▶ _EXERCISE INPUT_:
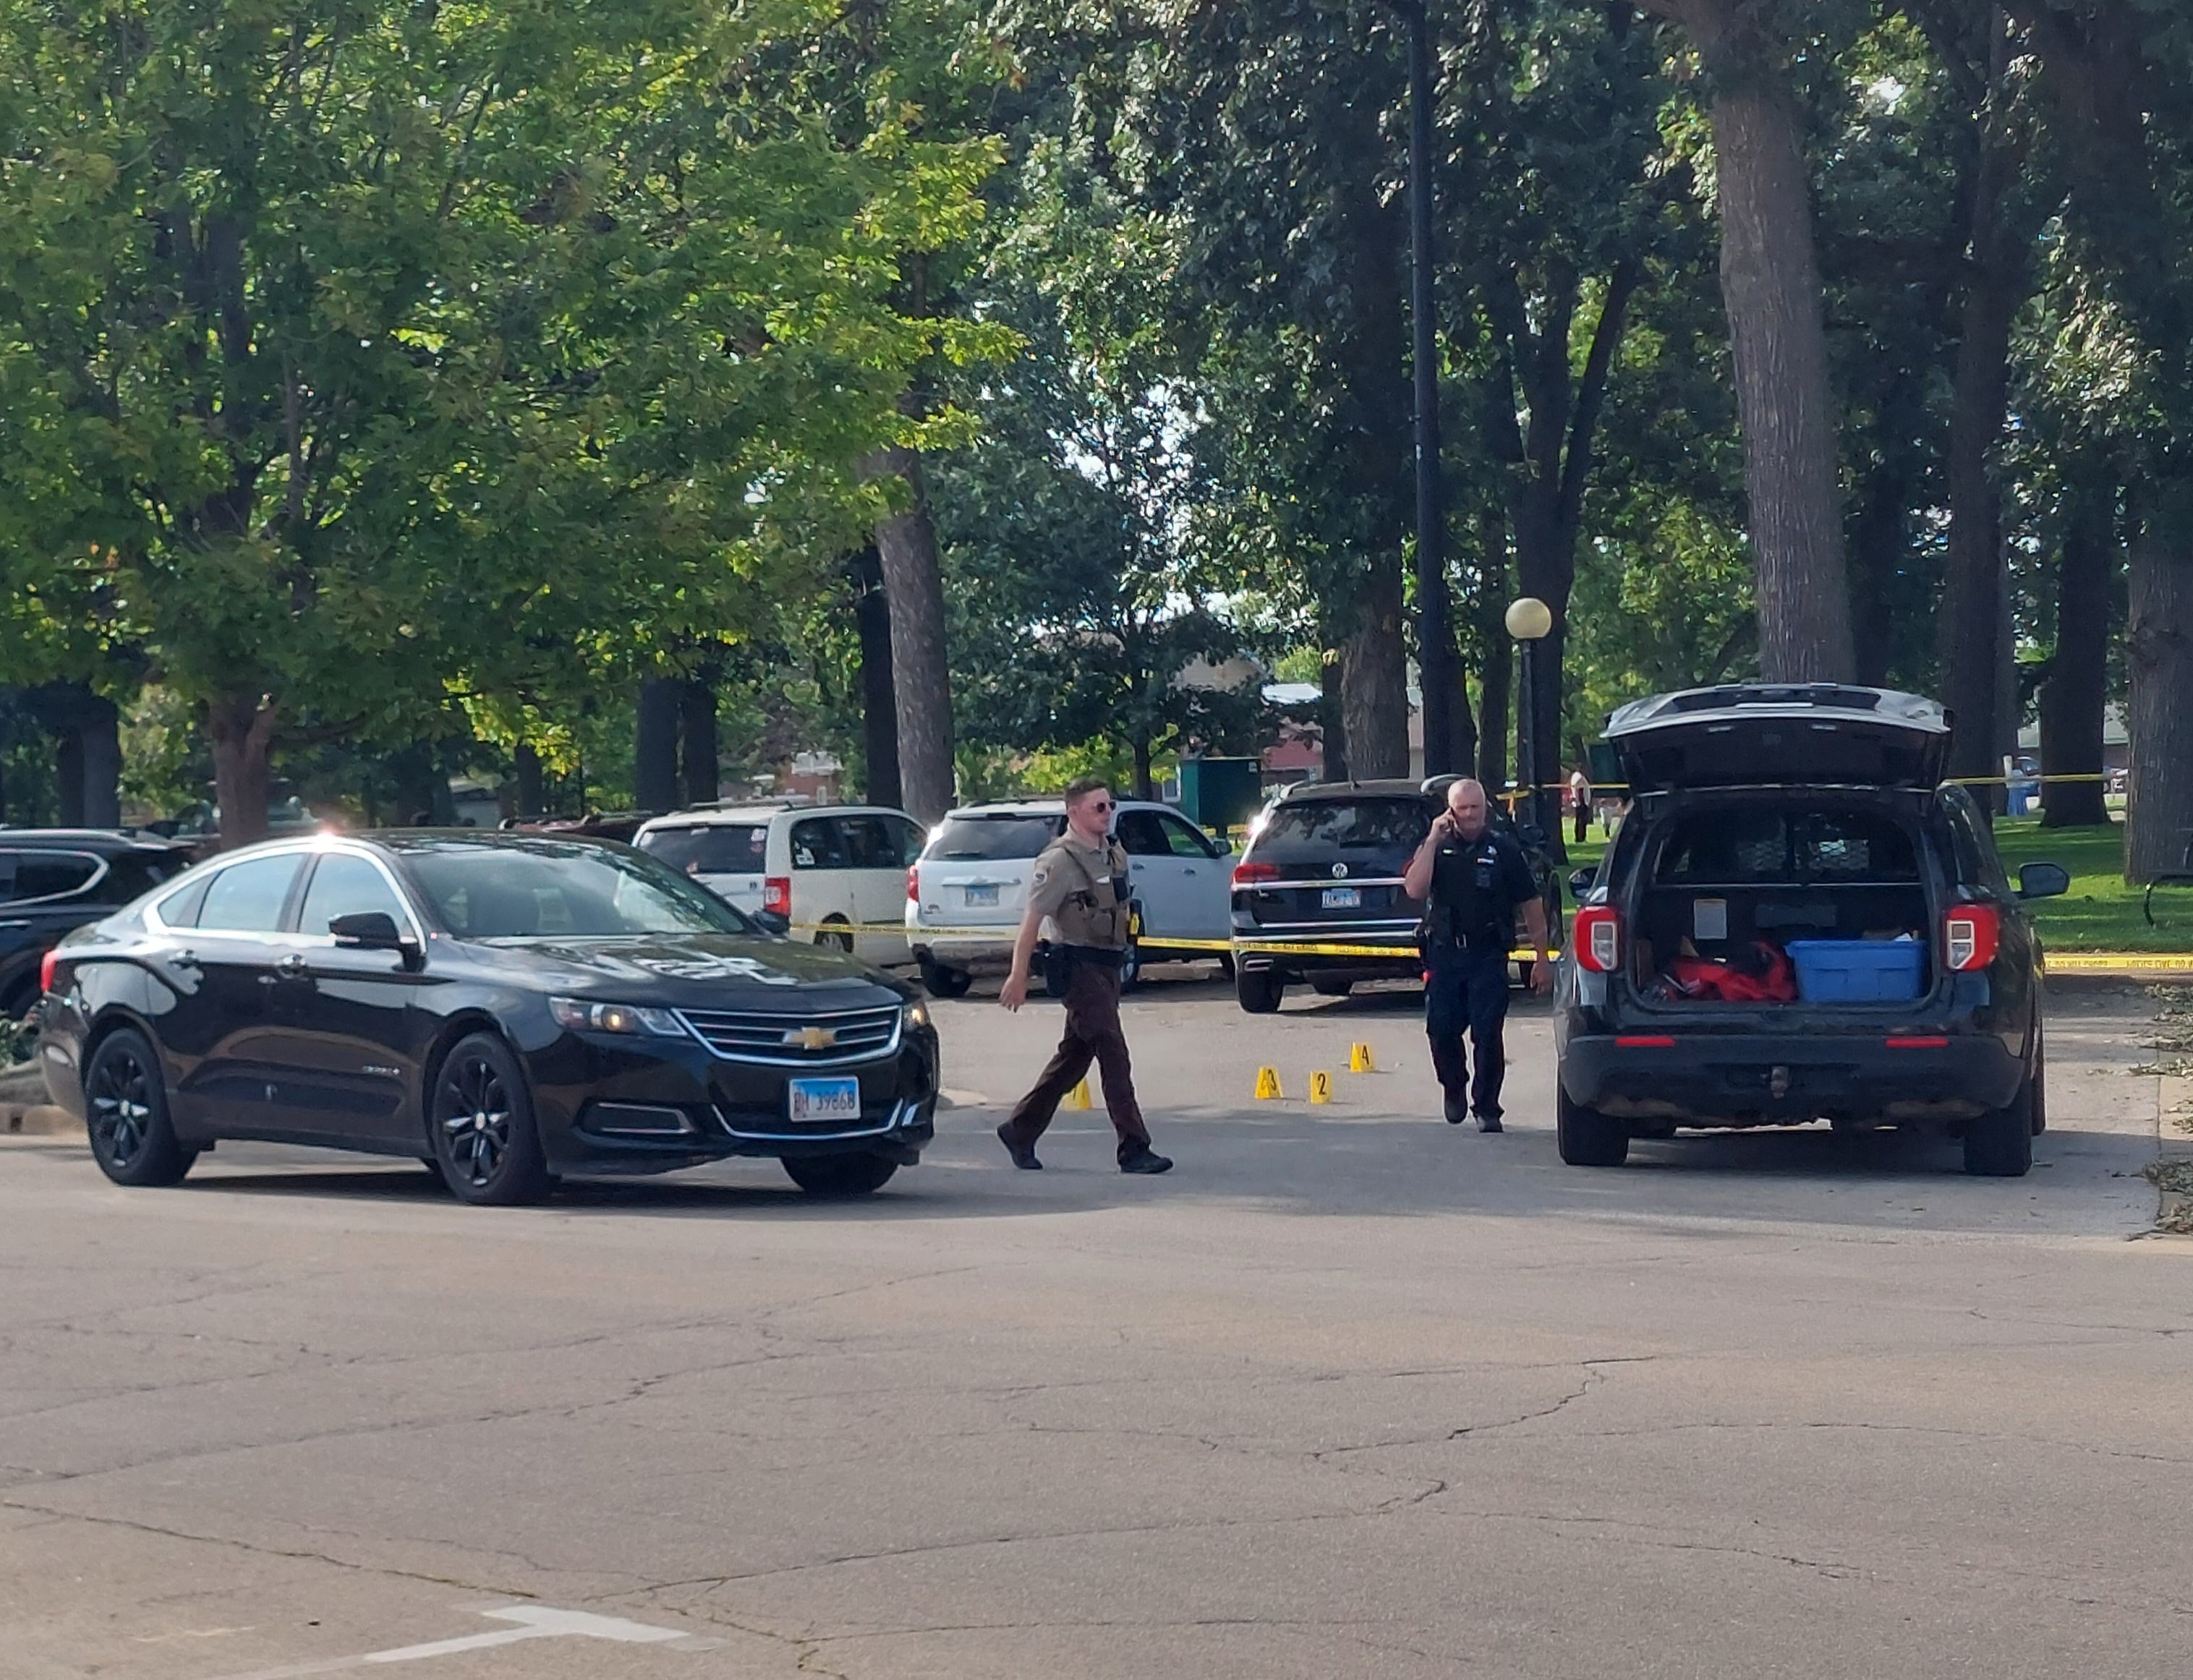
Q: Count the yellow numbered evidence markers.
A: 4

---

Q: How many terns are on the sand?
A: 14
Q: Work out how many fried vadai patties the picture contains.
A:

▶ _TASK TO CARRY OUT_: Check each line of the records for "many" and copy the ones that contain it.

▶ _RESPONSE BOX_:
Q: How many terns are on the sand?
Q: Work out how many fried vadai patties the picture contains.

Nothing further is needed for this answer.